(Task goal): Each line of the listing that includes the string "many" needs to be located and copied.

(Material supplied):
=== Section Start ===
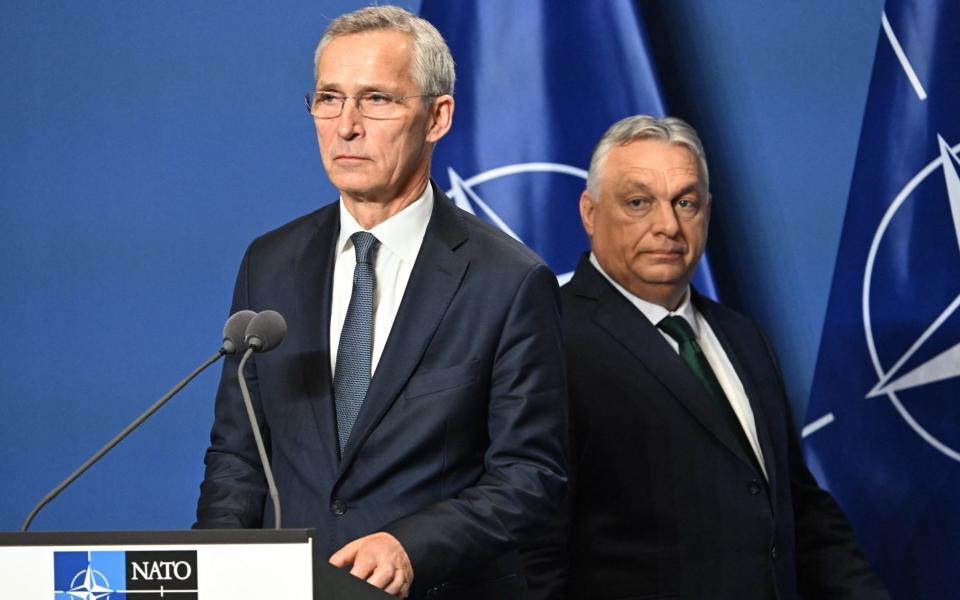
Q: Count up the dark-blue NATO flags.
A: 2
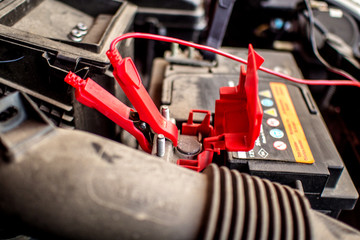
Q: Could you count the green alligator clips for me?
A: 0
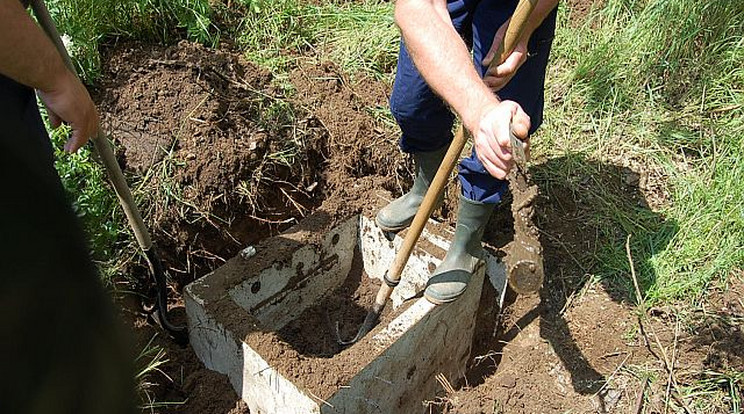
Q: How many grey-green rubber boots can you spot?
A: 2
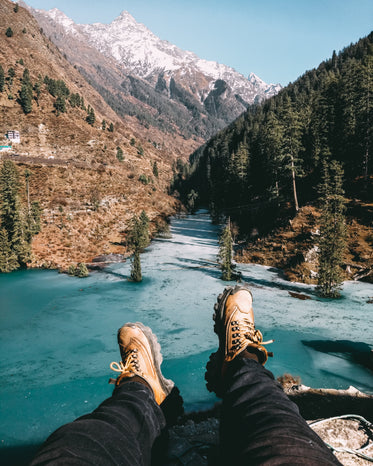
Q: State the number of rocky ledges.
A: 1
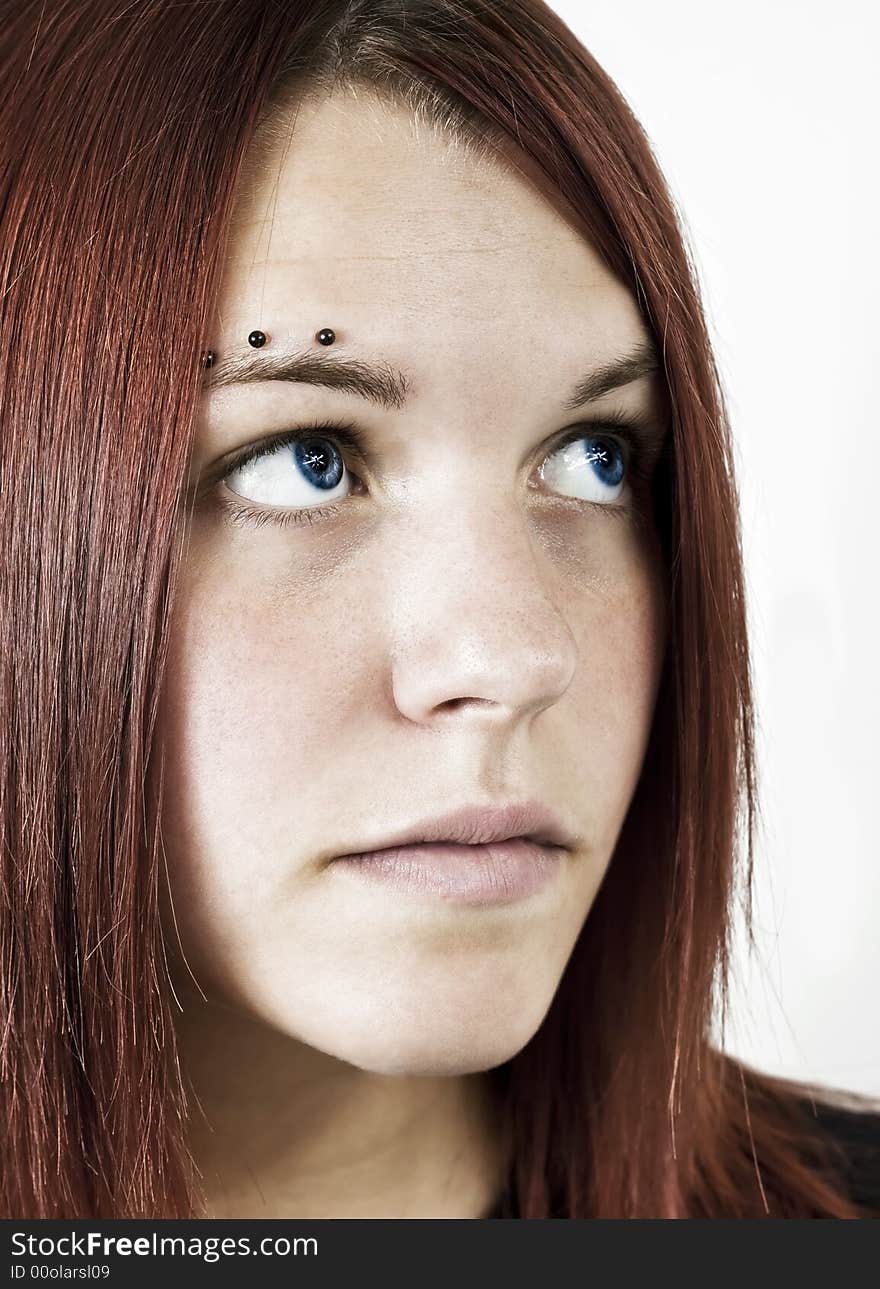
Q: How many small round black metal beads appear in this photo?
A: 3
=== Section End ===
(Answer section):
Q: How many grey-green rubber boots can you spot?
Q: How many small round black metal beads appear in this photo?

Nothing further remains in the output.